▸ WORK REQUEST: For every record beneath this instruction, give an exact repetition, omitting images.

▸ RECORDS:
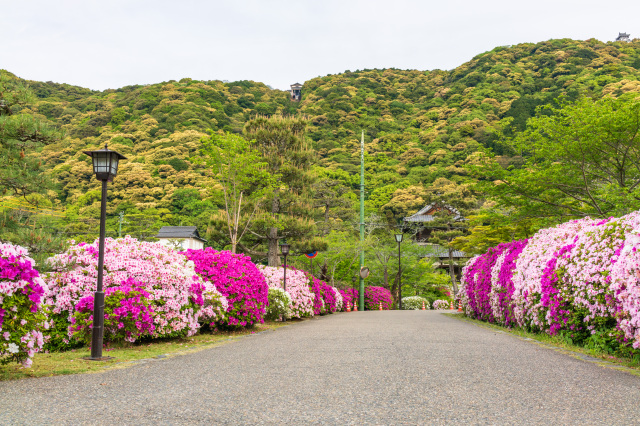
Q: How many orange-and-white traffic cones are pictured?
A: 6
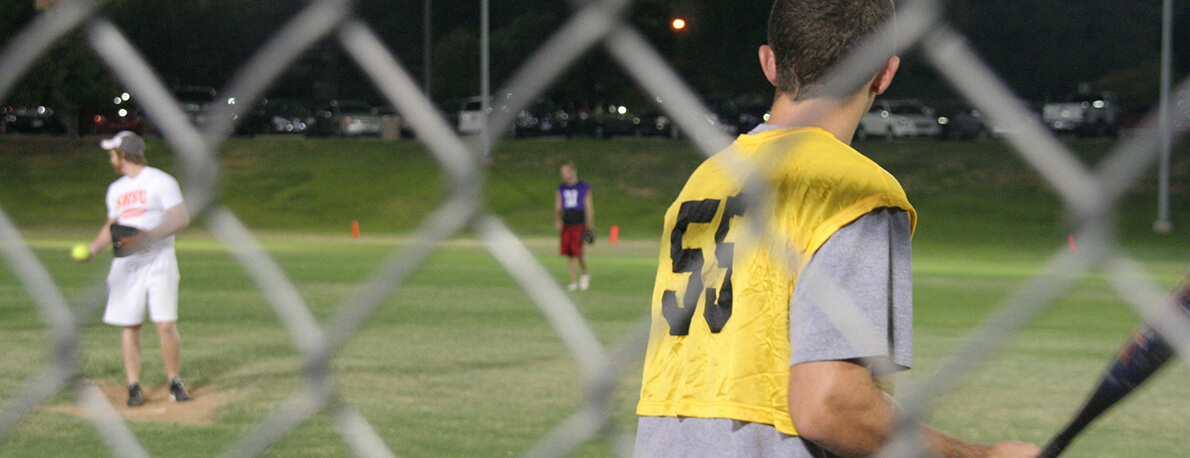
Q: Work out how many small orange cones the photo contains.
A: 3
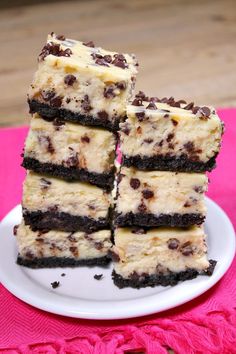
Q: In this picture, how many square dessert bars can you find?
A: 7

▸ SOLUTION FOR THIS EXERCISE:
Q: How many orange-and-white traffic cones are pictured?
A: 6
Q: Work out how many small orange cones the photo contains.
A: 3
Q: In this picture, how many square dessert bars can you find?
A: 7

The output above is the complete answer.